Russian Gay Activists Plead For U.S. Asylum: “Get Us The Hell Out of Here”

Mike Signorile conducted an unsettling interview yesterday with Russian journalist and LGBT activist Masha Gessen, who says things have deteriorated so badly inside Russia that the only solution left at this point is to help get as many persecuted LGBT Russians out of the country as quickly as possible, saying “get us the hell out of here.”

You can listen to that part of the interview below:

Although Gessen is an American citizen, she’s from Russia and has lived in Russia for many years with her lesbian partner, a Russian citizen.

Huffington Post reports:

Gessen hoped Western pressure in recent months would help change the course of Russia’s crackdown on its LGBT citizens, but now she believes that that’s not going to happen, and that it’s time for Russian LGBT people to flee the country to escape what she says has now become “all-out war” against LGBT people in Russia. And she’s calling on the United States to allow political asylum for LGBT Russians, and for LGBT activists here to focus on making that happen.

Yesterday, after months of rumors, a bill was introduced in the Russian Duma that compares LGBT people to alcoholics and drug abusers and would deny LGBT Russians custody of their own biological or adopted children.

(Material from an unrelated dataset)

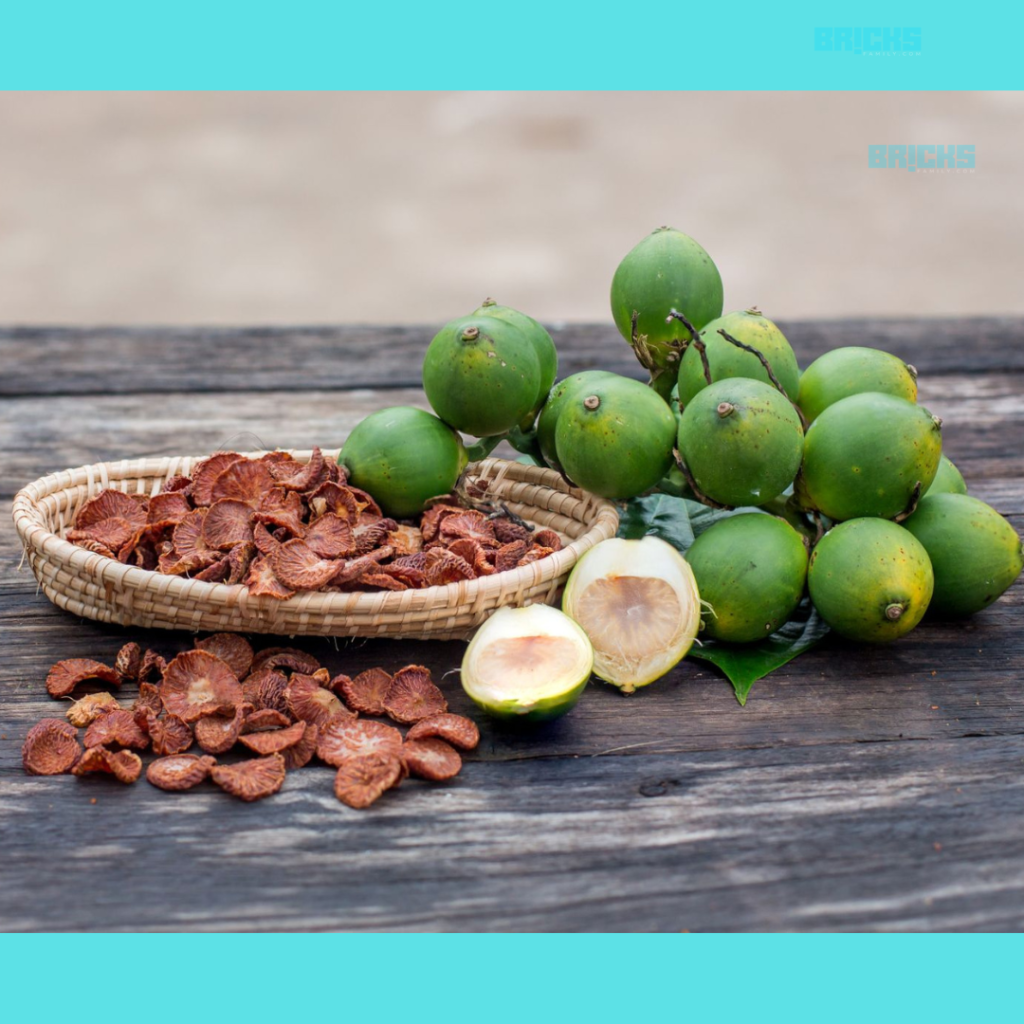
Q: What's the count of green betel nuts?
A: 14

Gessen had already sent her oldest son overseas, fearful that he’d be snatched by the government.

“My situation is that my partner and I are raising three kids, one of whom is adopted and two of whom are biological,” Gessen explained to me yesterday on my radio program in an interview from Moscow. (Listen to clips of the interview below.) “In June the Russian parliament banned adoption by same-sex couples. It was a fair assumption that the law could be used to annul the adoption of our oldest son, so we made the decision to send our oldest son out of the country immediately.”

Should the new proposed law pass, Gessen’s biological children could be taken away by the Russian government:

“I had a horrible conversation with my daughter this morning,” Gessen said. “I got the news of this bill while I was sending her off to school. I said, ‘They’ve finally filed the bill.’ Obviously we’ve talked about this at length in the family, and we expected something like this would show up. And she’s 11. She sat there thinking. After about 15 minutes she said, ‘Can I stay with my other mom if they take me away from you?’ She can’t grasp this, that they’re trying to outlaw our whole family, that there isn’t the option of going with one or the other.”

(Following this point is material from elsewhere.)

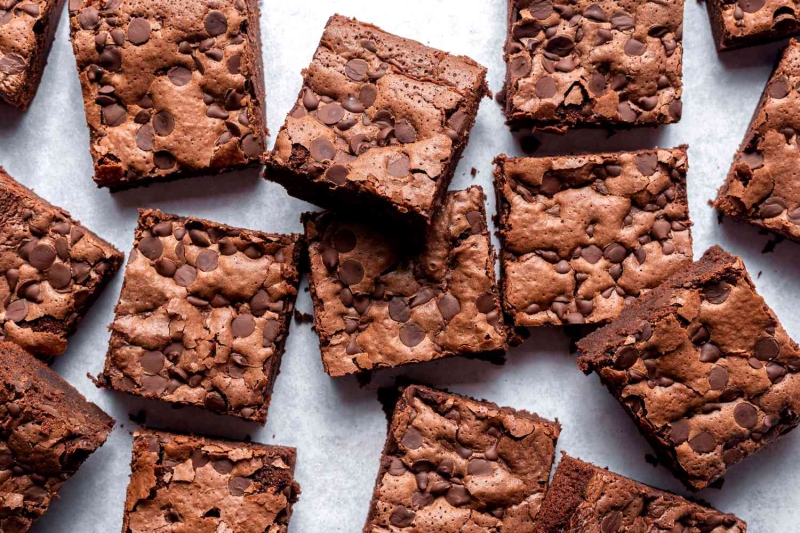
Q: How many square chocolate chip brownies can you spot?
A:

Gessen said the crackdown on LGBT people in Russia has only intensified, despite international outcry, and that LGBT Russians are “living through an all-out hatred campaign that’s been unleashed by the Kremlin.”

“You turn on the television, you see somebody highly placed,” she explained, “talking about whether the homosexual ‘propaganda’ law is enough, or if we need to take it further. That sounds like a call to violence. It’s taken as a call to violence, sometimes operating in many cities, in the very center of Moscow, in the trendiest of bars, where people have been getting beaten up, and the police do not interfere. Anti-gay violence is seen as par for the course, and if you don’t want violence, remove the gays, not the perpetrators.”